In order of complexity, the Markets rank a good 4th after the Cosmos, Human Brain, and Human Immune System.

  • Benefits of Algorithmic Trading

    Algo-trading provides the following benefits:

    • Trades are executed at the best possible prices.
    • Trade order placement is instant and accurate (there is a high chance of execution at the desired levels).
    • Trades are timed correctly and instantly to avoid significant price changes.
    • Reduced transaction costs.
    • Simultaneous automated checks on multiple market conditions.
    • Reduced risk of manual errors when placing trades.
    • Algo-trading can be backtested using available historical and real-time data to see if it is a viable trading strategy.
    • Reduced the possibility of mistakes by human traders based on emotional and psychological factors.

    Most algo-trading today is high-frequency trading (HFT), which attempts to capitalize on placing a large number of orders at rapid speeds across multiple markets and multiple decision parameters based on preprogrammed instructions.

    Algo-trading is used in many forms of trading and investment activities including:

    • Mid- to long-term investors or buy-side firms—pension funds, mutual funds, insurance companies—use algo-trading to purchase stocks in large quantities when they do not want to influence stock prices with discrete, large-volume investments.
    • Short-term traders and sell-side participants—market makers (such as brokerage houses), speculators, and arbitrageurs—benefit from automated trade execution; in addition, algo-trading aids in creating sufficient liquidity for sellers in the market.
    • Systematic traders—trend followers, hedge funds, or pairs traders (a market-neutral trading strategy that matches a long position with a short position in a pair of highly correlated instruments such as two stocks, exchange-traded funds (ETFs), or currencies)—find it much more efficient to program their trading rules and let the program trade automatically.

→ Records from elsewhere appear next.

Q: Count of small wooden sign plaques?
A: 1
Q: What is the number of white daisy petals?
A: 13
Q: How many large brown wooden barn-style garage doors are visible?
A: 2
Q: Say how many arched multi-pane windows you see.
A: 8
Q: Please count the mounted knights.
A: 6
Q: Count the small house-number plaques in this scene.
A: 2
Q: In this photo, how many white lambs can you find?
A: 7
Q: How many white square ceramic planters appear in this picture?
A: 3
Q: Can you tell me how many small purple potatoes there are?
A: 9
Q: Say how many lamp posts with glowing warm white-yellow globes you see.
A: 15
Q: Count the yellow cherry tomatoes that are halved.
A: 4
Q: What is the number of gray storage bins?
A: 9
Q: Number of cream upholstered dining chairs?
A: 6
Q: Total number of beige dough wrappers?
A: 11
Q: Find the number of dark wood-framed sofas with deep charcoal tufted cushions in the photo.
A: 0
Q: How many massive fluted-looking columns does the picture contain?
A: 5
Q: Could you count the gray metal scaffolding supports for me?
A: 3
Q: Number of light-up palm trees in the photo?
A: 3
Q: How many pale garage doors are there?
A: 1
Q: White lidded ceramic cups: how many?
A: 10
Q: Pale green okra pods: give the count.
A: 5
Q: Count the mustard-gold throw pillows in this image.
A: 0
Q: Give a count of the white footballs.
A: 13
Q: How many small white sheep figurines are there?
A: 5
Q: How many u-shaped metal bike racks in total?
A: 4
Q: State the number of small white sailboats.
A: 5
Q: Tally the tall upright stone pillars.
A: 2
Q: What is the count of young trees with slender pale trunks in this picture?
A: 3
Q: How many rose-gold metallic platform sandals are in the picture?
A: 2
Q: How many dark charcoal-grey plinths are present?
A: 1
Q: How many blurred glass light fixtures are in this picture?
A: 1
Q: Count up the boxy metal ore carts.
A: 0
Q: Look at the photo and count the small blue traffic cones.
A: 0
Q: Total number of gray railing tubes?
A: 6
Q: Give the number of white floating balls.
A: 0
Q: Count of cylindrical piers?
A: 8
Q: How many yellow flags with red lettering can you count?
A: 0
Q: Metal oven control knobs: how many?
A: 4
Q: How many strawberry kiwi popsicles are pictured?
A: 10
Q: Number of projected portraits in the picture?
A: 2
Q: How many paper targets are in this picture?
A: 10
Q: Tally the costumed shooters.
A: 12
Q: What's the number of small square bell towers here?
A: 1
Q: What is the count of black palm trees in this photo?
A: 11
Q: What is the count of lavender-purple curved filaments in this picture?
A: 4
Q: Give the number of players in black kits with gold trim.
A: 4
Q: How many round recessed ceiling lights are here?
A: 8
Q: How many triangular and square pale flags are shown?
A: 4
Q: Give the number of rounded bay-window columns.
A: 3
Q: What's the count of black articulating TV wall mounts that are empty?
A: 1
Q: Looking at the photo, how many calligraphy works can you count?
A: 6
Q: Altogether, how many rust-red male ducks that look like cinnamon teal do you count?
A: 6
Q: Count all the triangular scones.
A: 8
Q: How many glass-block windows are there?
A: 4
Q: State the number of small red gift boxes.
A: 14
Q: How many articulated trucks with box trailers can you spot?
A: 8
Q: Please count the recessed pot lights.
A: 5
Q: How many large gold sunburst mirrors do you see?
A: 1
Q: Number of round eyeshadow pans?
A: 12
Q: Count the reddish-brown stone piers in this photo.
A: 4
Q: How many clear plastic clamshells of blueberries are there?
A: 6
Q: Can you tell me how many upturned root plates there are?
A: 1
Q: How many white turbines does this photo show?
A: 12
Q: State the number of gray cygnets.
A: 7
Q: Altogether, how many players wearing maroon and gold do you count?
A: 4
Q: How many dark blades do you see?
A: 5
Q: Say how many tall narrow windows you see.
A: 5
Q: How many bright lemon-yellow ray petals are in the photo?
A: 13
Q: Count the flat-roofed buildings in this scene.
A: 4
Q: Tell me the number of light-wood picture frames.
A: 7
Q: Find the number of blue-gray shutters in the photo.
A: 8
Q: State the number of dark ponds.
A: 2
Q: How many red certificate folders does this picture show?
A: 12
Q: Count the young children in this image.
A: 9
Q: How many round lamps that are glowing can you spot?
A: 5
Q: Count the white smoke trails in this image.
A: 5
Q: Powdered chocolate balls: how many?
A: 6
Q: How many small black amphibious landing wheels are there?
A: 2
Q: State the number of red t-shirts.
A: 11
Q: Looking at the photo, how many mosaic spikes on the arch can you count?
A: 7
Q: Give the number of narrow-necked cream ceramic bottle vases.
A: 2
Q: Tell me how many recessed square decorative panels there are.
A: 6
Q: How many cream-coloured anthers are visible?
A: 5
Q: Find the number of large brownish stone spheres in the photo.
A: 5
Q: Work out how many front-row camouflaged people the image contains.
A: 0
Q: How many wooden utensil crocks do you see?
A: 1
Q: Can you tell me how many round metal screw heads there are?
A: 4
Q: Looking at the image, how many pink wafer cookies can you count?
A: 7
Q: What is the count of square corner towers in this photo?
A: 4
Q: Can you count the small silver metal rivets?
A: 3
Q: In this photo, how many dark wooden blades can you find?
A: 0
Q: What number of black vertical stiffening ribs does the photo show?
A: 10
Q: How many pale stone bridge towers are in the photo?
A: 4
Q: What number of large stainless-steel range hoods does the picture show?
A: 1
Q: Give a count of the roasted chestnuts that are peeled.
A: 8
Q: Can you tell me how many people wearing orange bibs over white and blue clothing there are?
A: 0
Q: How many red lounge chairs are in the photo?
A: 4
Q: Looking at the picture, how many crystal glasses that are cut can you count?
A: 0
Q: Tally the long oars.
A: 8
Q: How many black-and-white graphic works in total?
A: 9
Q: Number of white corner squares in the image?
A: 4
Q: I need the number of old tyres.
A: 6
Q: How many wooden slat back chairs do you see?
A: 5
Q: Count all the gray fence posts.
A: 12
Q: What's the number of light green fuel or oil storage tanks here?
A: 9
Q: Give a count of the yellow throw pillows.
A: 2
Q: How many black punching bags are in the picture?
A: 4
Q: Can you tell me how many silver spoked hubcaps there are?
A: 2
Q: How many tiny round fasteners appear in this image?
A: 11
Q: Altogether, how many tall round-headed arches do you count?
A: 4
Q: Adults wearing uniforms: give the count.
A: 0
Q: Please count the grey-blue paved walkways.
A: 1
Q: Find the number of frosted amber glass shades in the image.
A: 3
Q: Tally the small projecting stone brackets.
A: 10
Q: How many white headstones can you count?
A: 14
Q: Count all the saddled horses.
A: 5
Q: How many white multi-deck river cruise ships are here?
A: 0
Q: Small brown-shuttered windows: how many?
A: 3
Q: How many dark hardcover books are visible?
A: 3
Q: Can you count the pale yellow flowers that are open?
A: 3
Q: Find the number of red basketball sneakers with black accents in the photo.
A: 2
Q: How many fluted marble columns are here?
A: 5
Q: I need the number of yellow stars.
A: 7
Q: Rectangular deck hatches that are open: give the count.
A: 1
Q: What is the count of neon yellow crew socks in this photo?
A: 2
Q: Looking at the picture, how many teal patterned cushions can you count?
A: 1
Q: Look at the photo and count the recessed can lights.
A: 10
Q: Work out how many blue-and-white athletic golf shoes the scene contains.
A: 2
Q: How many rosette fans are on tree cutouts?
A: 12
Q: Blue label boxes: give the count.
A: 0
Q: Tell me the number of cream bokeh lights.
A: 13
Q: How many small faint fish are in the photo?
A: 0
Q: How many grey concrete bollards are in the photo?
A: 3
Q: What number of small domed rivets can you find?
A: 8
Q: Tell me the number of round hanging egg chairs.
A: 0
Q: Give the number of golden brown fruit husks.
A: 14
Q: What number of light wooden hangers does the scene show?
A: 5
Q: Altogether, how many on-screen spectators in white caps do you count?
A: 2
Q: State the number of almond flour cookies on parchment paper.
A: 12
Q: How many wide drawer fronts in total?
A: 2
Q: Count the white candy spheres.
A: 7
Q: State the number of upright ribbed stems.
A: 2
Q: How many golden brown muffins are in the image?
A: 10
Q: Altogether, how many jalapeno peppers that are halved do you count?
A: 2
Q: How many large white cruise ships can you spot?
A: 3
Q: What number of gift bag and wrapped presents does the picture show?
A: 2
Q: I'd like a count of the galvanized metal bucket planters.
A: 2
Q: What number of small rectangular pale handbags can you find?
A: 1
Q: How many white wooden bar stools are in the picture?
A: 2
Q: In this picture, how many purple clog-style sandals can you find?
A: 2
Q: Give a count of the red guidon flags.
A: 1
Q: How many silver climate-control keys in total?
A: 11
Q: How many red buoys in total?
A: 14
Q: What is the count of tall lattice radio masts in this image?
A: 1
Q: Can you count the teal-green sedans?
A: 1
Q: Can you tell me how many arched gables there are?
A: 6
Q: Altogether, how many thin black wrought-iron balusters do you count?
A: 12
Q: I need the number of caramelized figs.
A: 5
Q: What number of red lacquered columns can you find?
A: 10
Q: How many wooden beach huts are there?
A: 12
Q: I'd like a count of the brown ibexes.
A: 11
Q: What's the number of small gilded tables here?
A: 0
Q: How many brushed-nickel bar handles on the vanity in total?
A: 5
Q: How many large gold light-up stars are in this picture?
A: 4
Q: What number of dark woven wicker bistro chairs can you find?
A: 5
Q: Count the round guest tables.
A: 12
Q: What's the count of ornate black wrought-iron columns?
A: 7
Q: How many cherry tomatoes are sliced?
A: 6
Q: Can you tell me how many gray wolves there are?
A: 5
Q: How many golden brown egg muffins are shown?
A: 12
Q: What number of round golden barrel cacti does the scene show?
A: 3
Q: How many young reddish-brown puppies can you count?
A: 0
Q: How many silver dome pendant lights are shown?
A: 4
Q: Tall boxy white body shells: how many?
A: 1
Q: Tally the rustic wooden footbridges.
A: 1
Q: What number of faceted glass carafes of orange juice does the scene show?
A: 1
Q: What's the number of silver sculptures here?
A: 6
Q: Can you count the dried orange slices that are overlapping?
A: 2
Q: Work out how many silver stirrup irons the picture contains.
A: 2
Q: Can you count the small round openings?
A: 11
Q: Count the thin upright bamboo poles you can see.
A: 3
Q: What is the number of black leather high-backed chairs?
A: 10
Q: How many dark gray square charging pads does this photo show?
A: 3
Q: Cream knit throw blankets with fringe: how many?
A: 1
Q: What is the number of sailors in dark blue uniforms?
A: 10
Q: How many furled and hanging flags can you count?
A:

    Algorithmic trading provides a more systematic approach to active trading than methods based on trader intuition or instinct.

  • Algorithmic trading

    Algorithmic trading allows traders to perform high-frequency trades. The speed of high-frequency trades used to measure to milliseconds. Today, they may be measured in microseconds or nanoseconds (billionths of a second)

  • Implementation

    Implementing the algorithm using a computer program is the final component of algorithmic trading, accompanied by backtesting (trying out the algorithm on historical periods of past stock-market performance to see if using it would have been profitable). The challenge is to transform the identified strategy into an integrated computerized process that has access to a trading account for placing orders. The following are the requirements for algorithmic trading:

    • Computer-programming knowledge to program the required trading strategy, hired programmers, or pre-made trading software.
    • Network connectivity and access to trading platforms to place orders.
    • Access to market data feeds that will be monitored by the algorithm for opportunities to place orders.
    • The ability and infrastructure to backtest the system once it is built before it goes live on real markets.
    • Available historical data for backtesting depending on the complexity of rules implemented in the algorithm.

A 2018 study by the Securities and Exchange Commission noted that "electronic trading and algorithmic trading are both widespread and integral to the operation of our capital market."